First, make sure you have anaconda on your machine. Next, make a conda env using the environment.yml
file with conda env create -f environment.yml
.
If needed, activate the env with conda activate info529midterm
. Once here, we can run the scripts to organize data.
data
├── clusterID_genotype.npy
├── inputs_others_train.npy
├── inputs_weather_train.npy
└── yield_train.npy
These are necessary for handle_data.py
to work. This script will set up all other data for you.
Final data dir structure:
data
├── clusterID_genotype.npy
├── combined_data_train.npy
├── combined_data_validation.npy
├── combined_weather_mgcluster_214_development.npy
├── inputs_others_train.npy
├── inputs_weather_train.npy
├── scaled_yield_development.npy
├── scaled_yield_train.npy
├── scaled_yield_validation.npy
└── yield_train.npy
As you can see, there is training data and validation data created for us. Also, we can run this script, minus the data splitting, to format our test data as well. Development data is the entire "training" set before it was split
If you have the environment set up on your machine, you can run the script like any other Python script. This is the same for if you are in an interactive session on the HPC.

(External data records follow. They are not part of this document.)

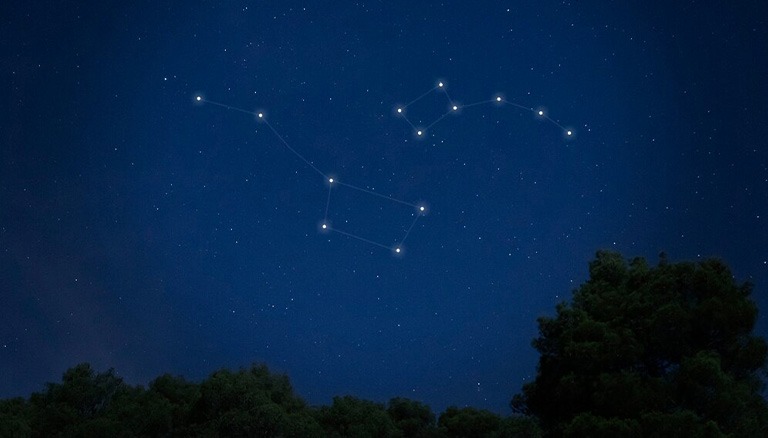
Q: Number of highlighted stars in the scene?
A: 13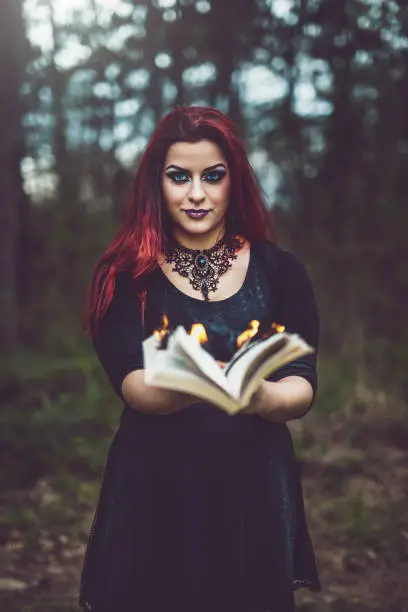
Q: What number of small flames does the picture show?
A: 4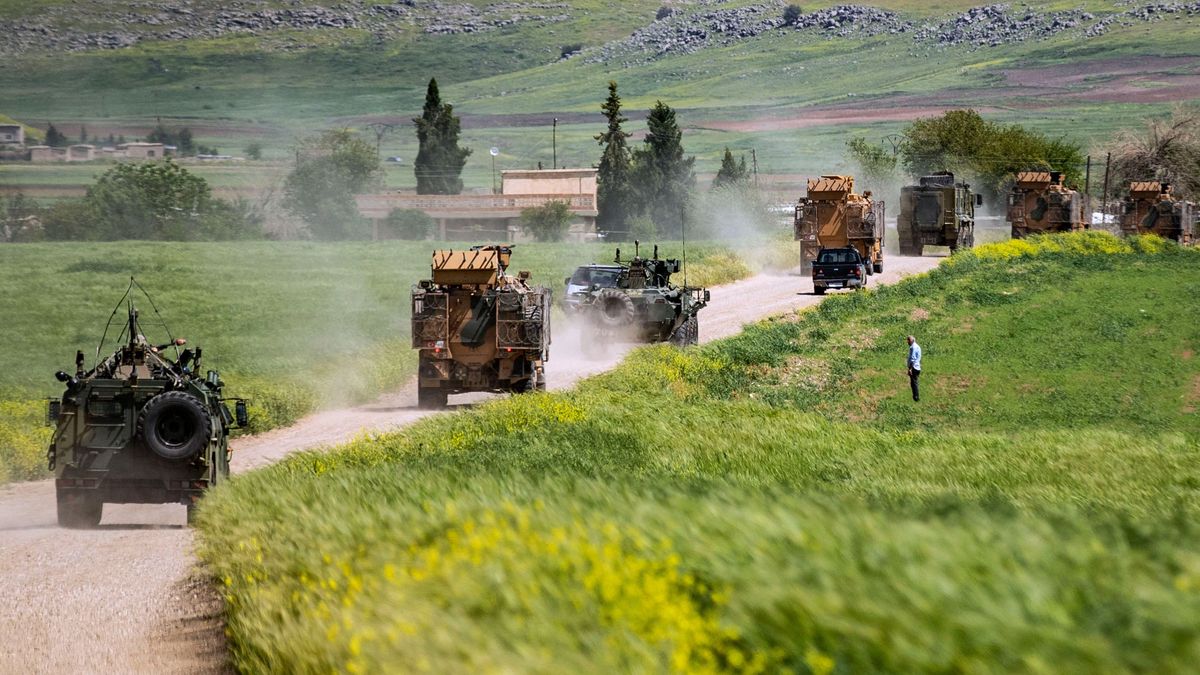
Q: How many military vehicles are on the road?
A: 7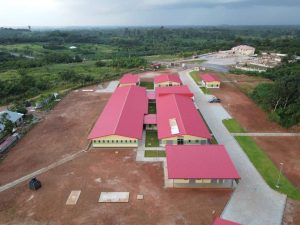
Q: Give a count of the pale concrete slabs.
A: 3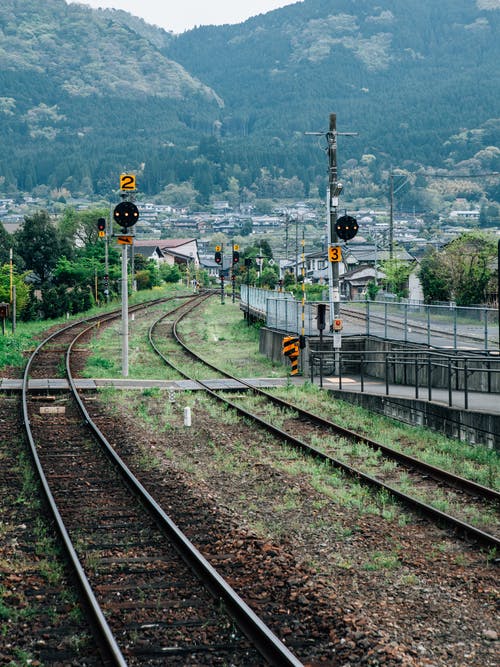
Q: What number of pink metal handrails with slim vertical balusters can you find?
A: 0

If you are trying to train the model through a slurm script, please run sbatch model_train.script
. To see if it's running, I like to use squeue -u [netID]
.
Interested in writing your own script? That's okay - just make sure all your log files are pointed to a logs directory.
X429midterm
├── data
│ ├── clusterID_genotype.npy
│ ├── combined_data_train.npy
│ ├── combined_data_validation.npy
│ ├── combined_weather_mgcluster_214_development.npy
│ ├── inputs_others_train.npy
│ ├── inputs_weather_train.npy
│ ├── scaled_yield_development.npy
│ ├── scaled_yield_train.npy
│ ├── scaled_yield_validation.npy
│ └── yield_train.npy
├── environment.yml
├── LICENSE
├── logs
│ ├── model_train.log
├── README.md
├── results
│ ├── actual_pred_plot.png
│ ├── loss.csv
│ ├── metrics_Evaluation.csv
│ ├── scatter_plot.png
│ ├── val_loss.csv
│ └── yield_scaler.sav
└── scripts
├── conda_test.script
├── CropData.py
├── handle_data.py
├── handle_data.script
├── model_train.py
├── model_train.script
└── recent_model
├── assets
├── saved_model.pb
└── variables
├── variables.data-00000-of-00001
└── variables.index
7 directories, 33 files